*** Opening Data records ***
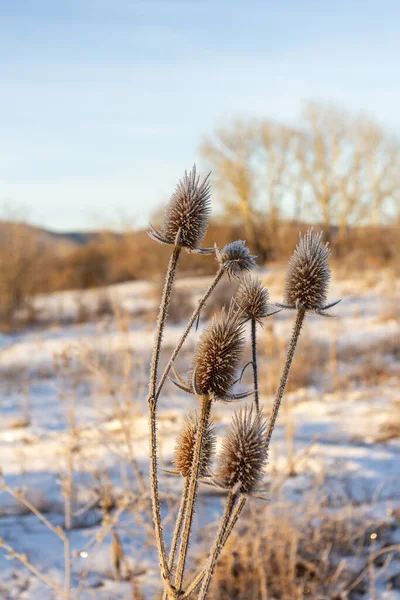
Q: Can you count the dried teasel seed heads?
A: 7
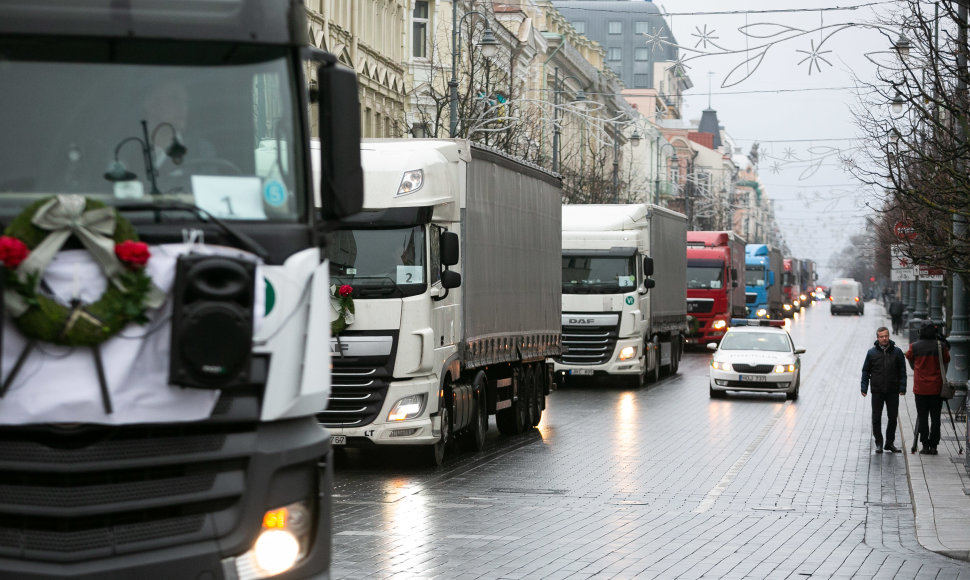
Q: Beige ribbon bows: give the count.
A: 1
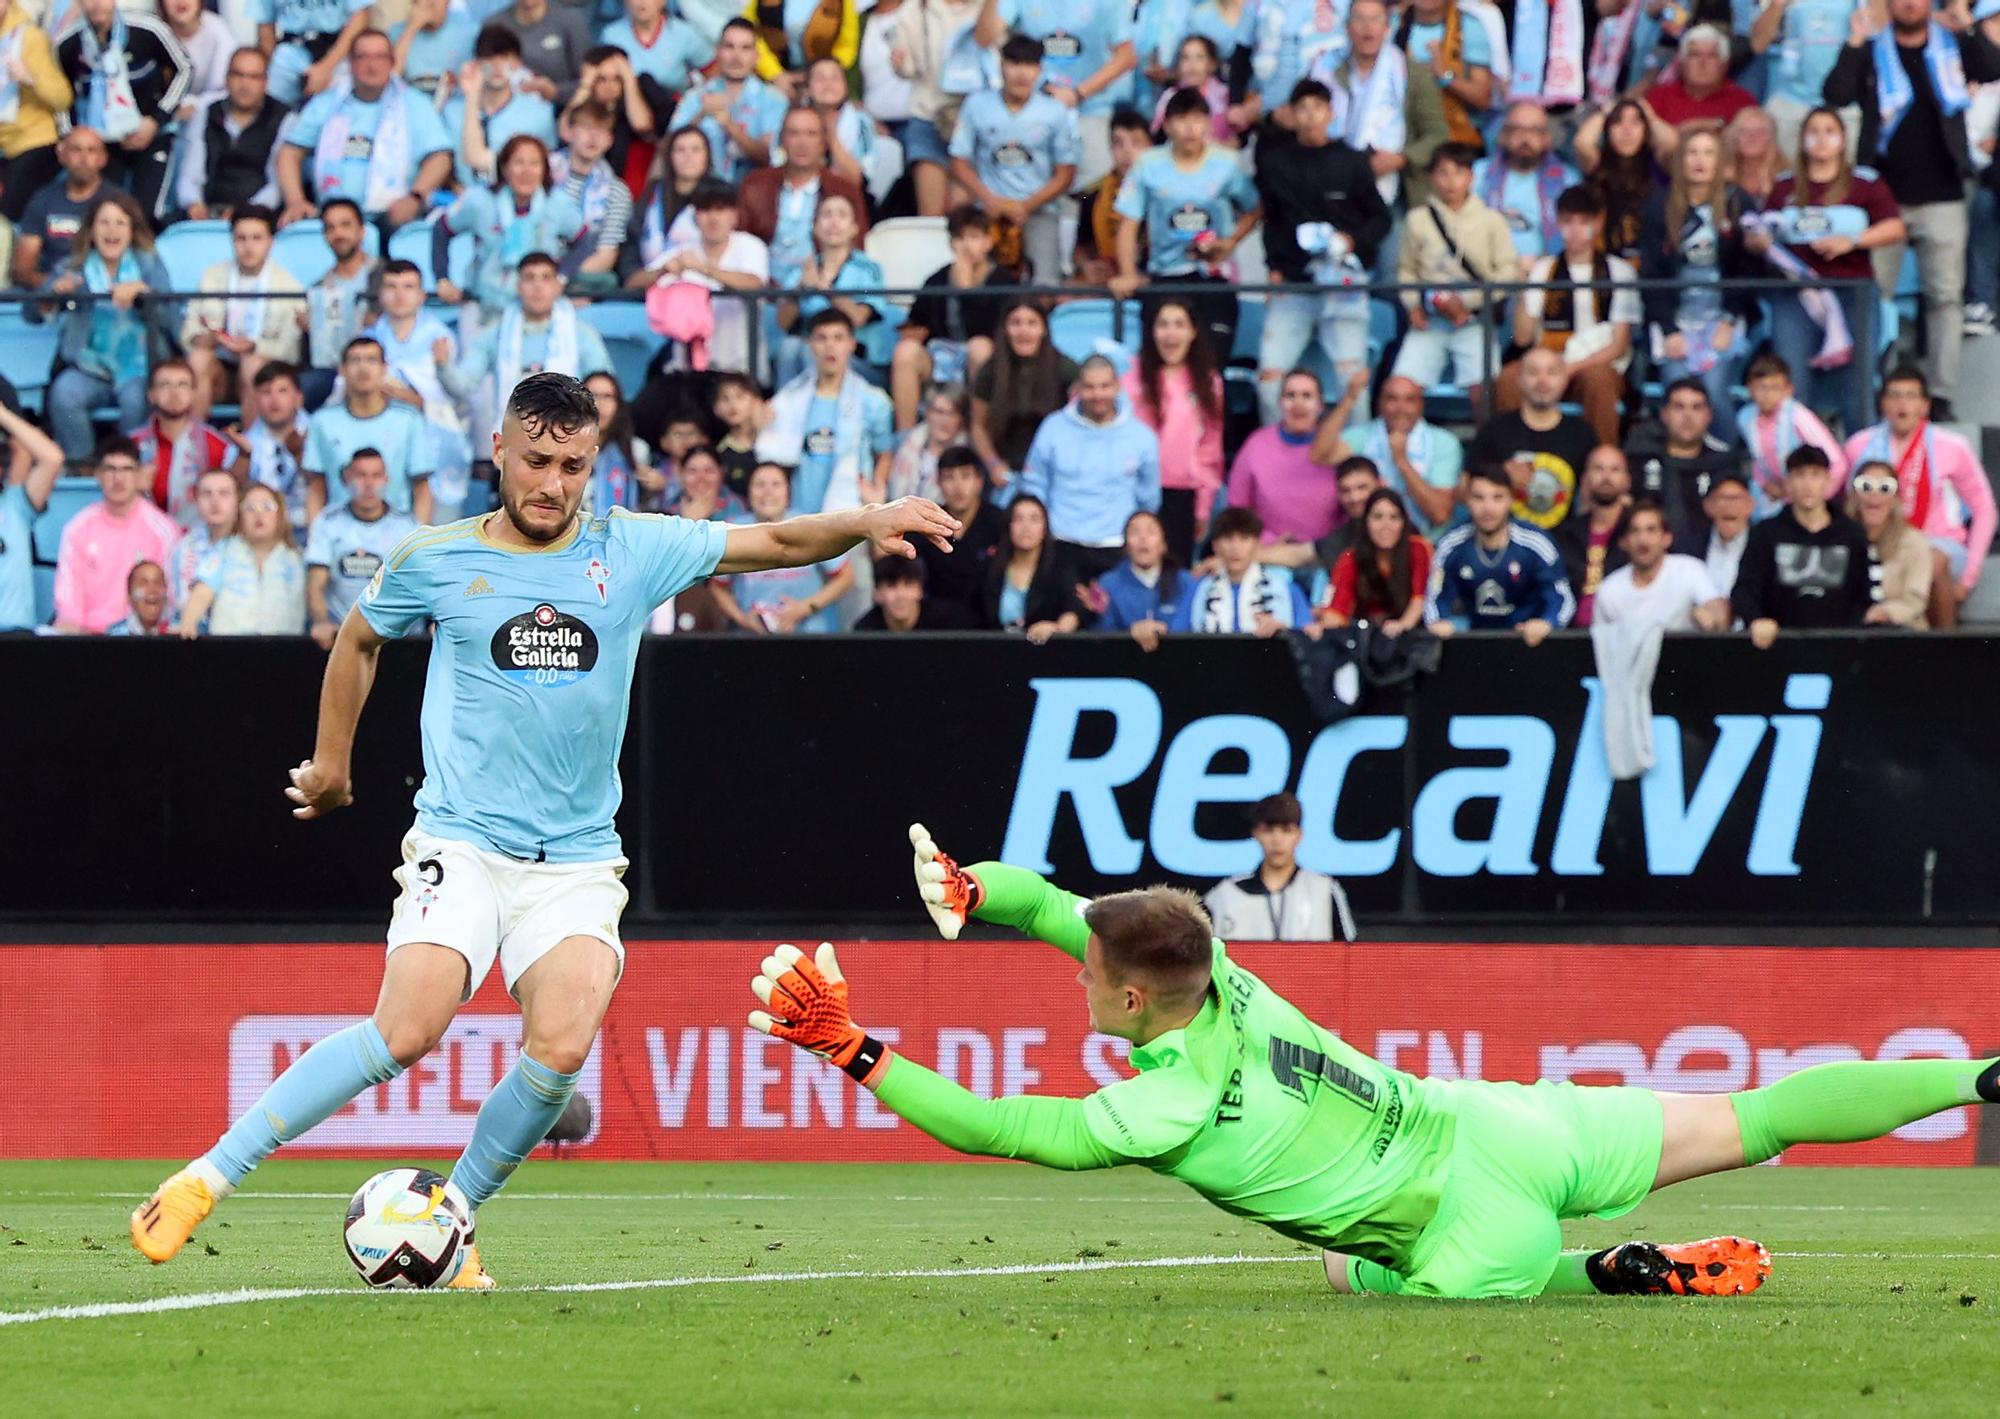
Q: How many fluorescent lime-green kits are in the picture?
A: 1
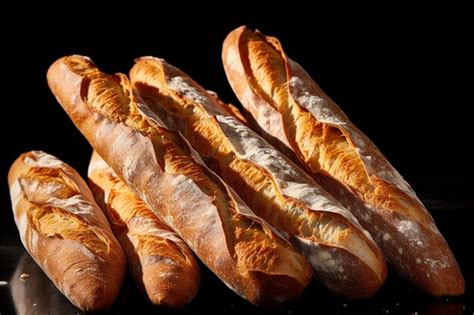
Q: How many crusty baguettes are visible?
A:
*** Closing Data records ***
• The problem: Every line above in which the word "many" occurs needs to be copied.

• Final answer:
Q: How many fluorescent lime-green kits are in the picture?
Q: How many crusty baguettes are visible?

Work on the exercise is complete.